Черный телефон

22
18
20
22
24
26
28
30

Вначале мне было трудно менять направление, но потом я научился действовать подобно тому, как действует гребец в лодке. Во время движения я одну руку выбрасывал в сторону, другую поджимал. И поворачивал – вправо или влево, в зависимости от того, куда направляло меня воображаемое весло. Стоило мне приспособиться, и я вошел во вкус. Такие закладывал виражи, что дыхание перехватывало.

Для подъема следовало откинуться назад, как в кресле. В первый раз я так резво подскочил, что въехал головой в медную трубу, и перед глазами у меня заплясали созвездия черных точек. Но я только рассмеялся и потер шишку, которая наливалась у меня посреди лба.

Почти в полдень я совершенно обессиленный упал на постель. Мышцы живота болели. От голода кружилась голова. Лежа под простыней – в подвале стало теплей, – мысленно я все еще парил в воздухе. Закрыв глаза, уносился в сонные дали.

Ближе к вечеру я снял накидку и пошел в кухню сделать себе бутербродов. Зазвонил телефон, и я машинально взял трубку. Звонил мой брат.

– Мама говорит, ты ей не помогаешь с ремонтом, – заявил он.

– Спасибо, у меня все хорошо. А у тебя?

– А еще она сказала, ты целый день торчишь в подвале и смотришь телевизор.

– Ну, не только, – возразил я. Оправдываться мне не хотелось. – А если ты за нее так переживаешь, рванул бы сюда на выходные и помог бы.

– На третьем курсе медицинского не очень-то рванешь. У меня график, все расписано. А на той неделе я как-то раз десять часов провел в реанимации. Уже и смена кончилась, а у одной старушки открылось вагинальное кровотечение…

Тут я хихикнул, и Ник сердито замолчал. Затем продолжил:

– Я задержался, чтобы проследить, все ли у нее нормально. Вот и тебе бы так. Найди дело, которое поможет тебе подняться.

– У меня уже есть.

– Что у тебя есть? Чем ты, например, сегодня занимался?

– Сегодня… сегодня особенный день. Я всю ночь не спал, потому что, как бы сказать… перемещался туда-сюда. – Я опять не удержался и хихикнул.

* * *

Я спрыгнул с края крыши, словно ныряльщик в воду. Внутри у меня все окаменело, волосы на голове шевельнулись, меня прошиб ледяной пот – я ждал падения. Вот и конец, подумал я; мне пришло в голову, что сегодняшнее утро, все эти полеты в подвале были бредом, фантазией сумасшедшего, а теперь меня угробит вполне реальная гравитация. Однако я лишь нырнул, а потом выплыл. У меня за плечами трепетала детская накидка.

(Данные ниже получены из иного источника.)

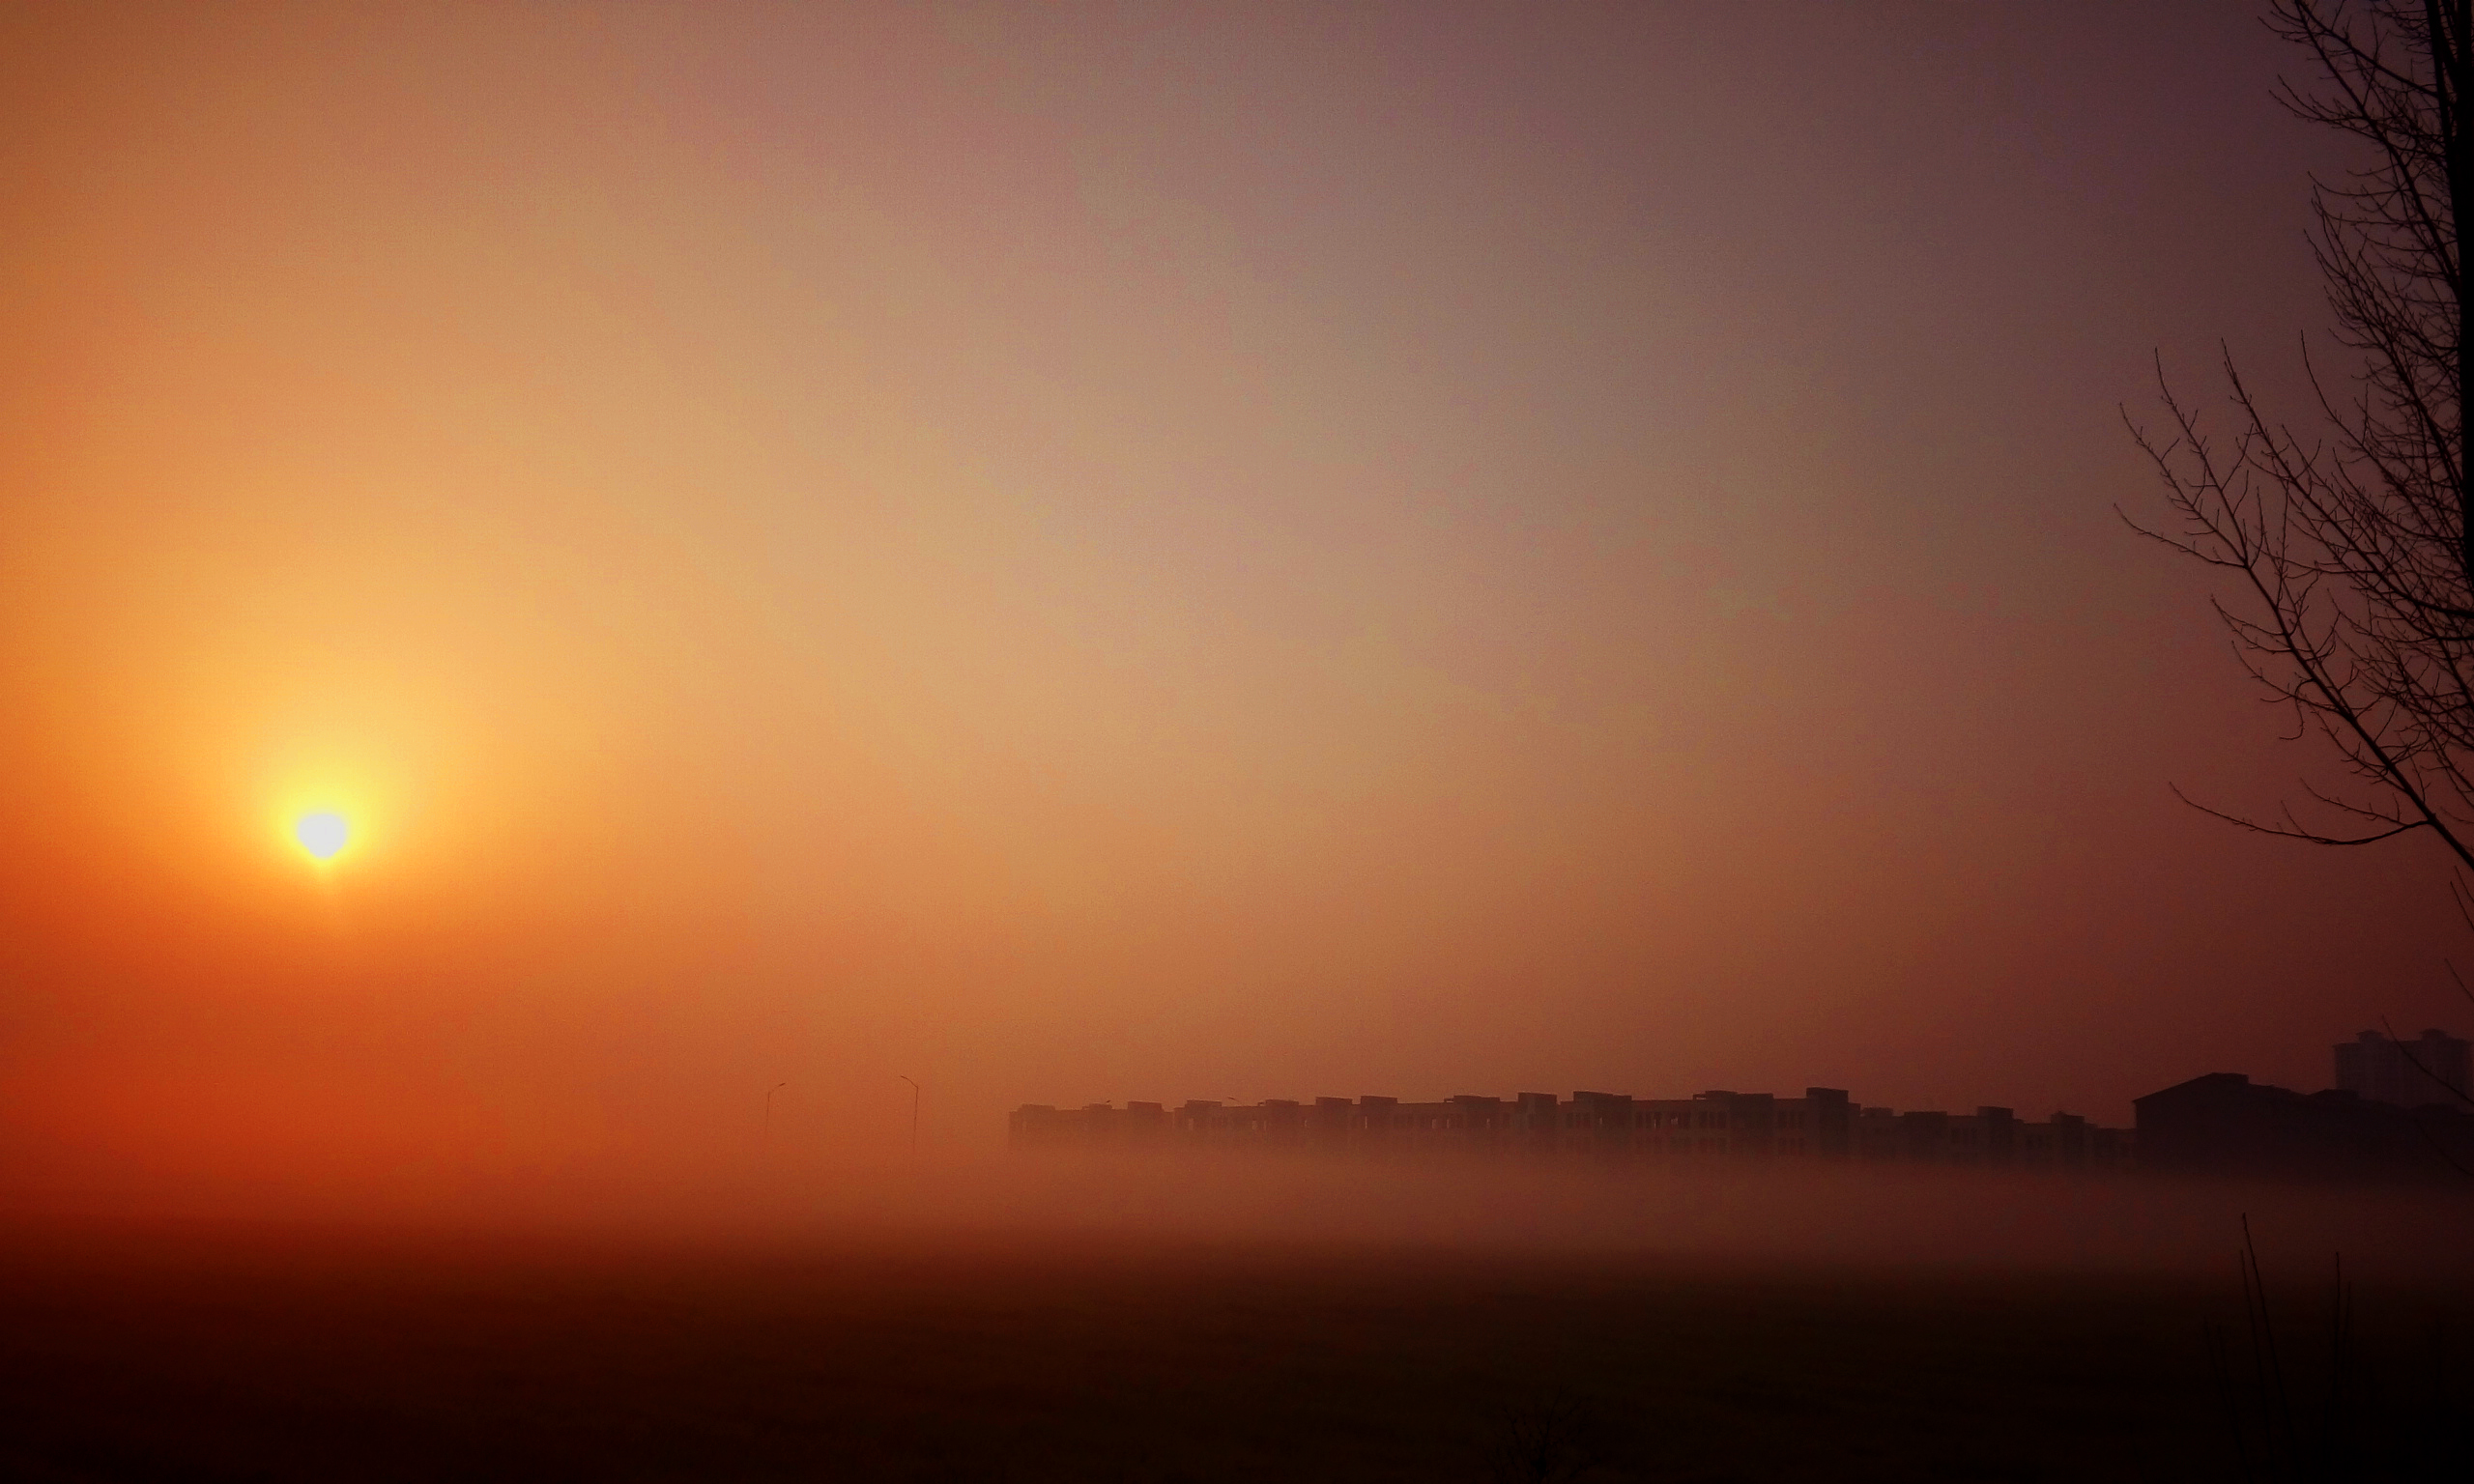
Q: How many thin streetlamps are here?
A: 2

Дожидаясь, пока мать уляжется, я раскрасил себе лицо. Взял какую-то ее помаду, пошел в подвальный туалет и нарисовал себе красную маску – два круга вокруг глаз. Мне не хотелось, чтобы кто-то увидел, как я летаю, ну а если увидят, то красные круги помешают разглядеть лицо. Кроме того, красить лицо было приятно: помада так гладко скользила по коже. Закончив, я постоял, повосхищался собой, глядя в зеркало. Маска мне понравилась. Так просто – а лицо изменилось до неузнаваемости. Мне стало любопытно: кто же этот новый человек, смотрящий на меня из зеркала? Чего он хочет? На что способен?

Когда мать наконец убралась к себе, я прокрался наверх, в свою комнату, и через оконный проем выбрался на крышу. Здесь не хватало нескольких черепиц, а некоторые сдвинулись и покосились. Может, подумал я, мама и крышу попробует починить, чтобы сэкономить доллар-другой? Повезет ей, если не сверзится и не сломает шею. Здесь начинается небо, и всякое случается. Кому это знать, как не мне.

Холод колол щеки, руки онемели. Я долго сгибал и разгибал пальцы и набирался отваги преодолеть барьер: древний как сама жизнь инстинкт кричал, что если я шагну с крыши, то погибну.

Ну а потом я висел в чистом морозном воздухе, метрах в десяти над лужайкой.

Вам, наверное, хочется услышать, как меня охватила бешеная радость полета, но ничего подобного. Сильных ощущений вовсе не было. Чуть быстрее забилось сердце, я на миг затаил дыхание… и успокоился. Стал таким же спокойным, как воздух. Сосредоточился и старался сохранить равновесие на невидимой воздушной подушке, что меня несла. Инстинктивно, да и по привычке, я поджал колени к груди, а руки вытянул в стороны.